→ MATERIAL SUPPLIED:
....

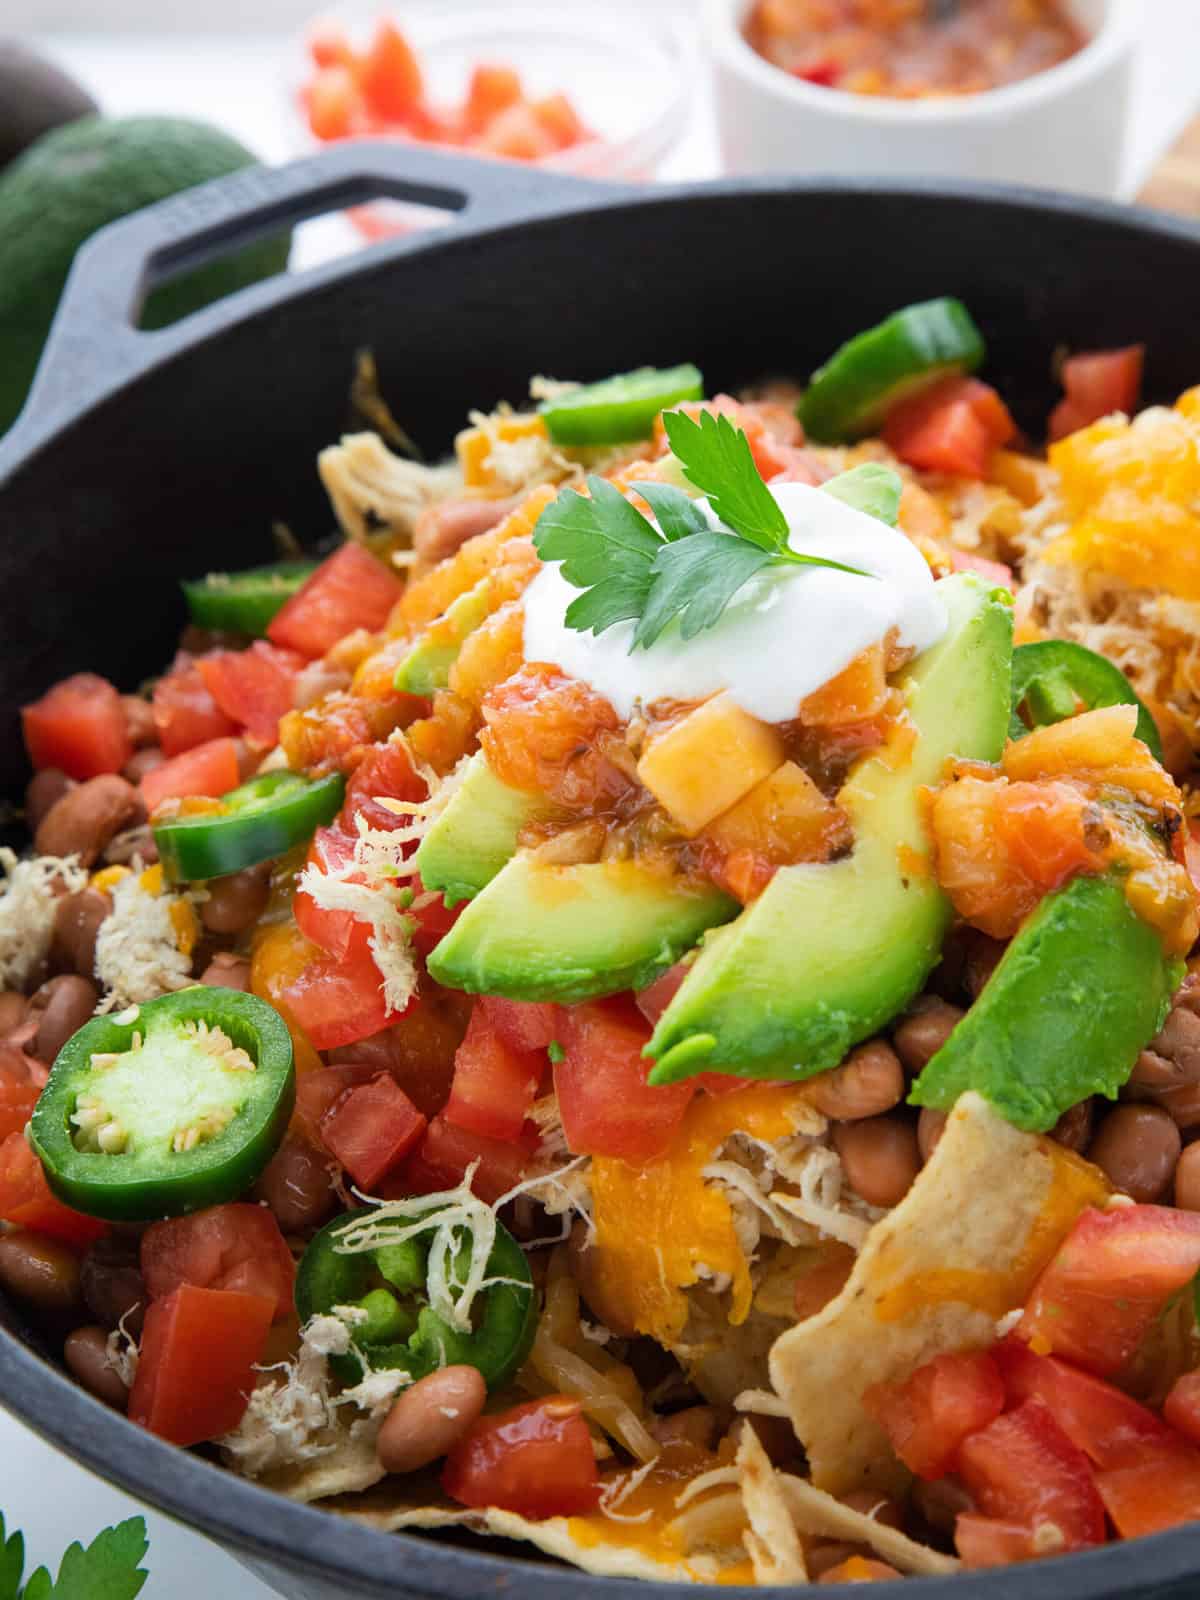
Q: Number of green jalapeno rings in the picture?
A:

....

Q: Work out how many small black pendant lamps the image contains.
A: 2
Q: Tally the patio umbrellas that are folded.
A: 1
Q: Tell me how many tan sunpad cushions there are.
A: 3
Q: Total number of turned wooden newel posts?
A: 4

....

→ ASSIGNMENT:
Lines containing the word "many" are to be located in the entries and copied.

→ FINISHED TASK:
Q: Work out how many small black pendant lamps the image contains.
Q: Tell me how many tan sunpad cushions there are.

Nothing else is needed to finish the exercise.